:: REQUIRED WORK ::
The required answer is each line in the entries below where "number" occurs.

Top of INFORMATION

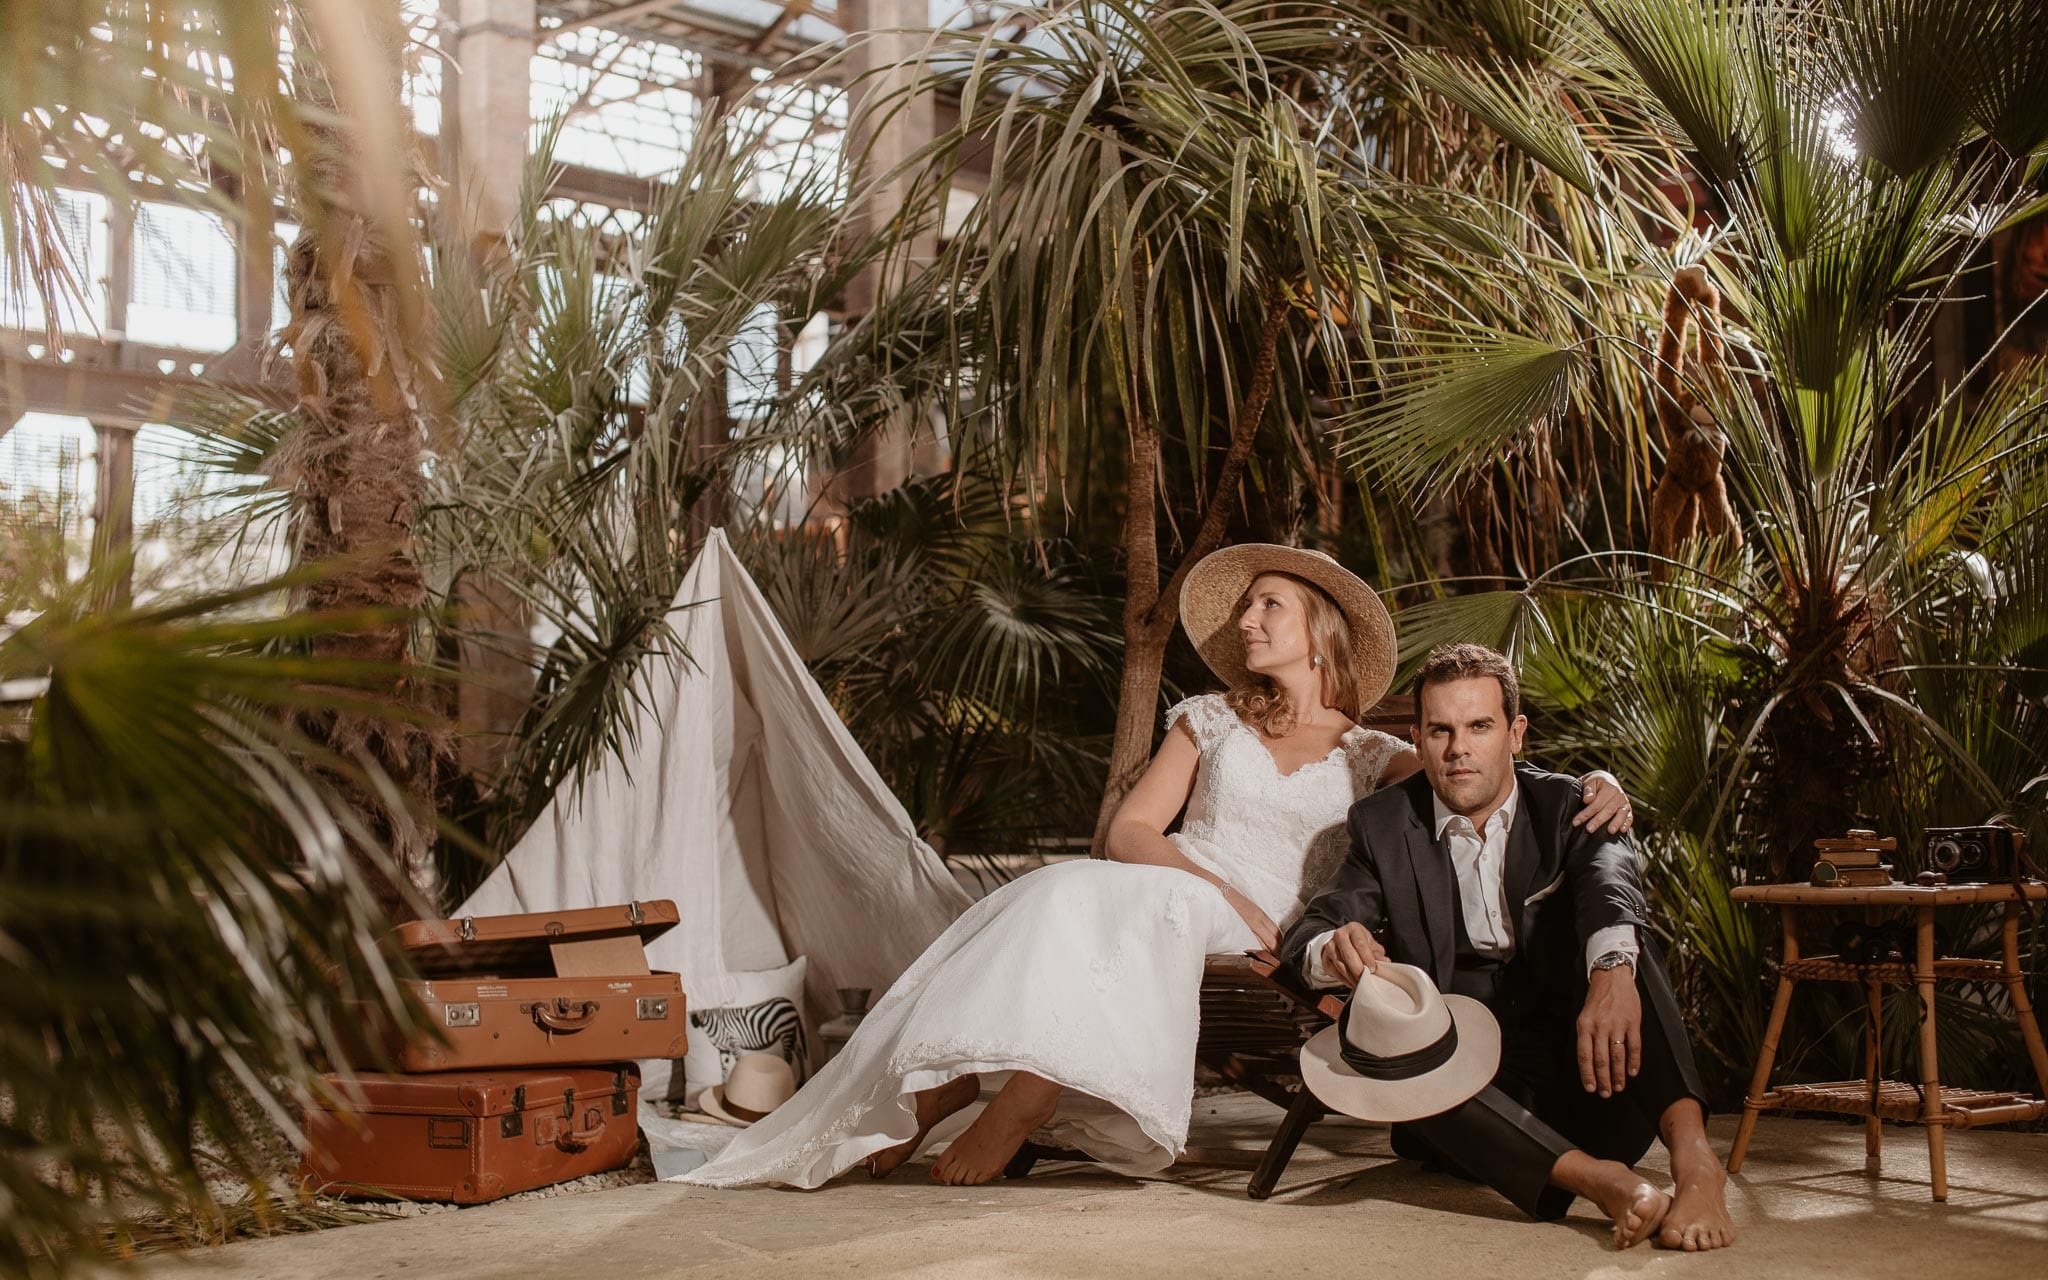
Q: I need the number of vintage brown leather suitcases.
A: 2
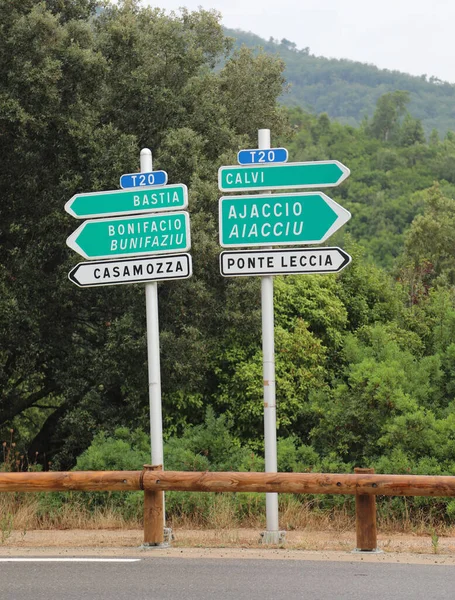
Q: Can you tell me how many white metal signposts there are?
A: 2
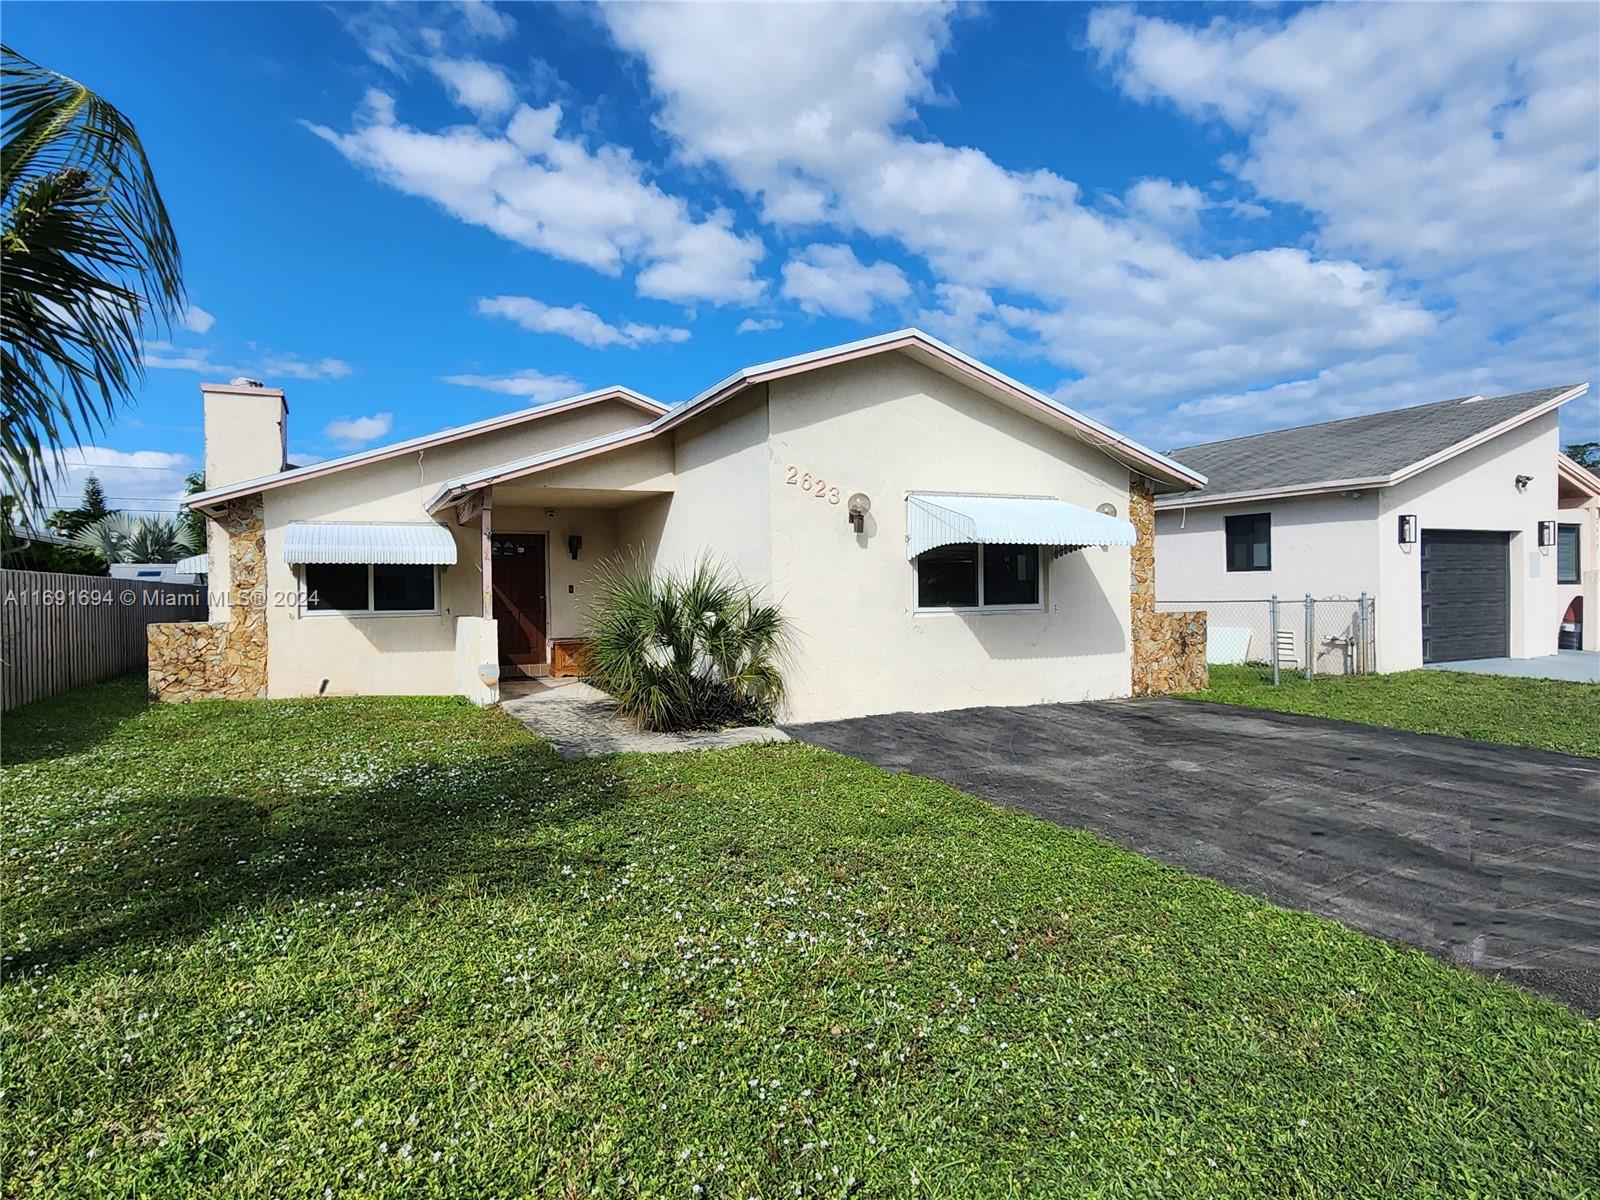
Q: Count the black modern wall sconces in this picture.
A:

Bottom of INFORMATION
Top of INFORMATION

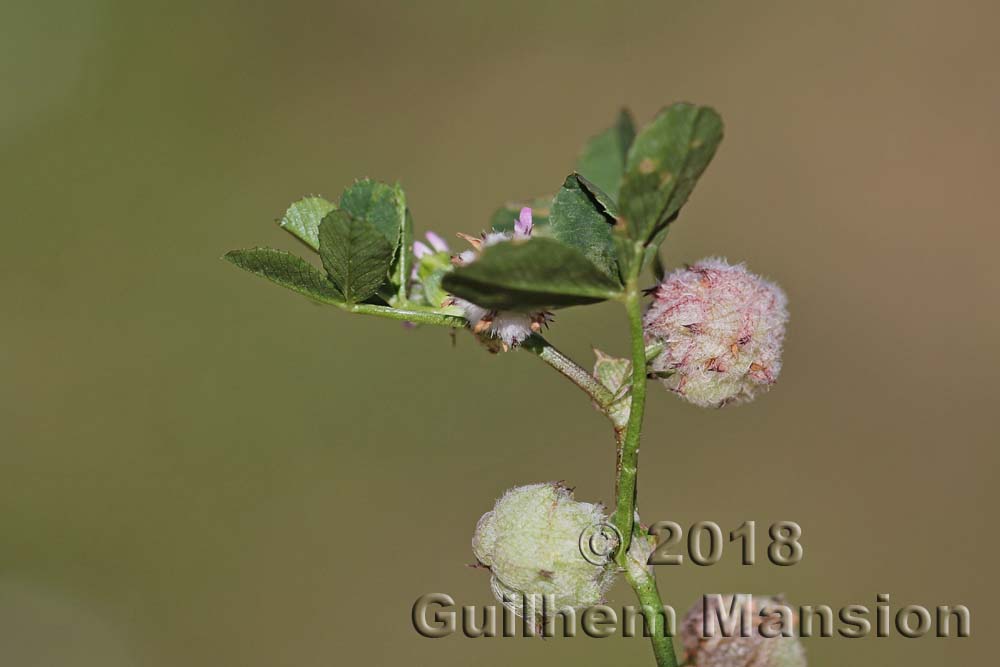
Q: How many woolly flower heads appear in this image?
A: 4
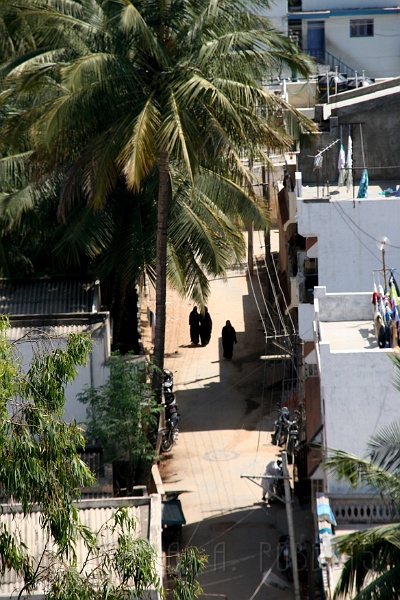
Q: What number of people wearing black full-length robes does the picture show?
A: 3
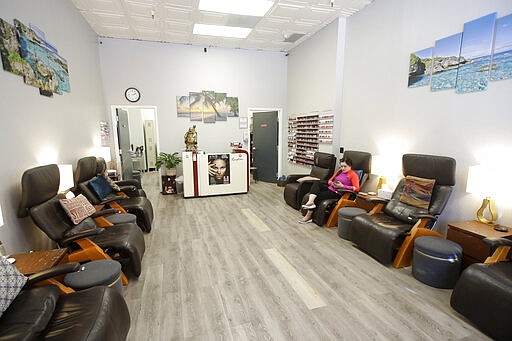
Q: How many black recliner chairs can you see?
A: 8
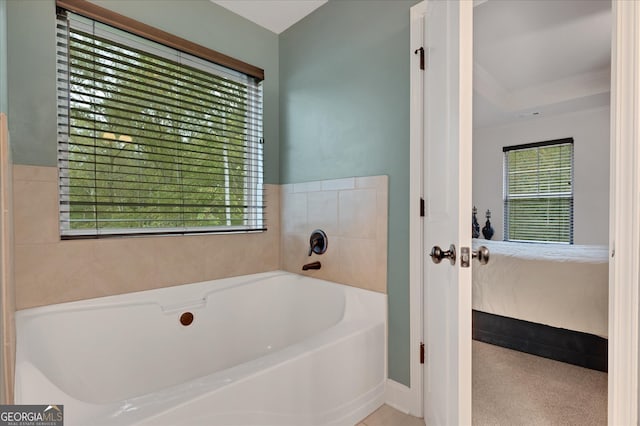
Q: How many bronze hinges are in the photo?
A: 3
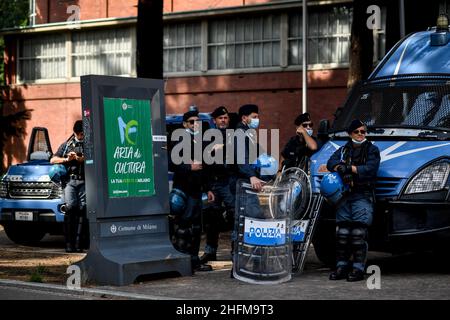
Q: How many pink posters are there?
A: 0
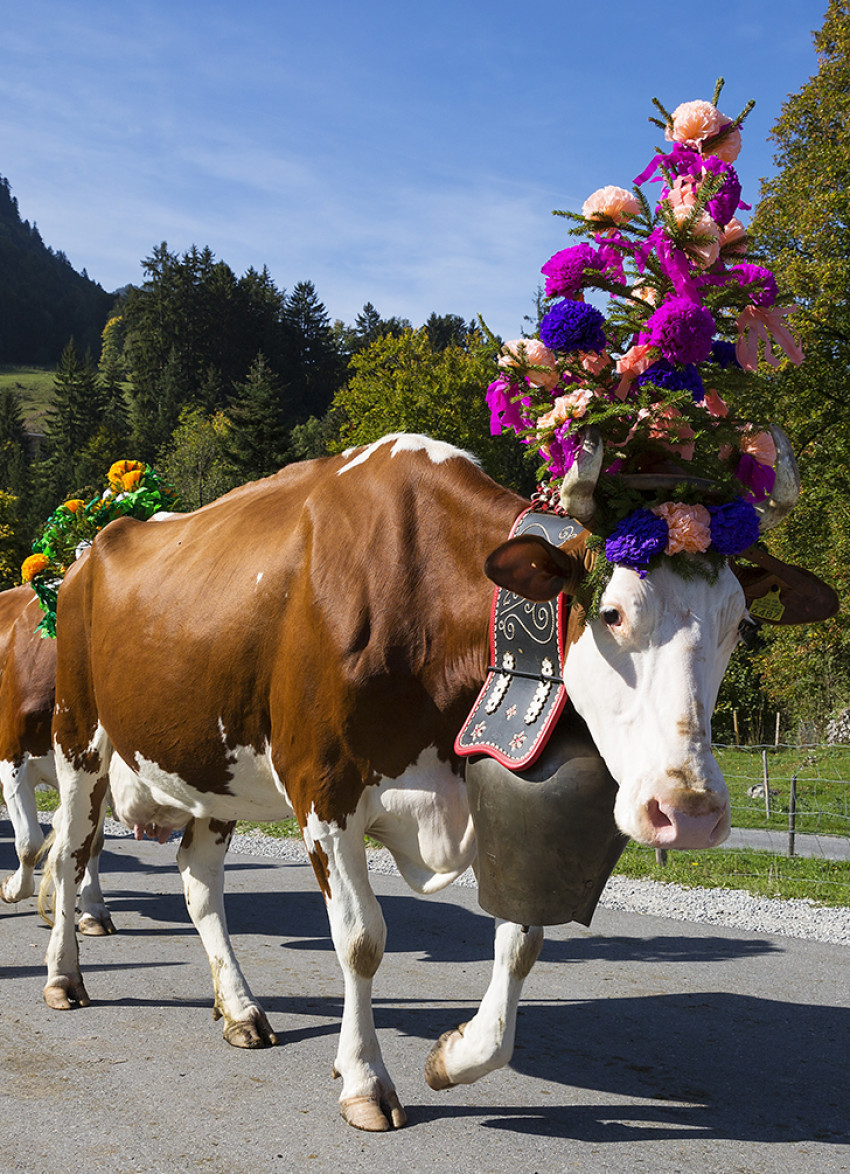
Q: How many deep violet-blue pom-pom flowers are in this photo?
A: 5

Bottom of INFORMATION

:: ANSWER SPACE ::
Q: I need the number of vintage brown leather suitcases.
Q: What number of people wearing black full-length robes does the picture show?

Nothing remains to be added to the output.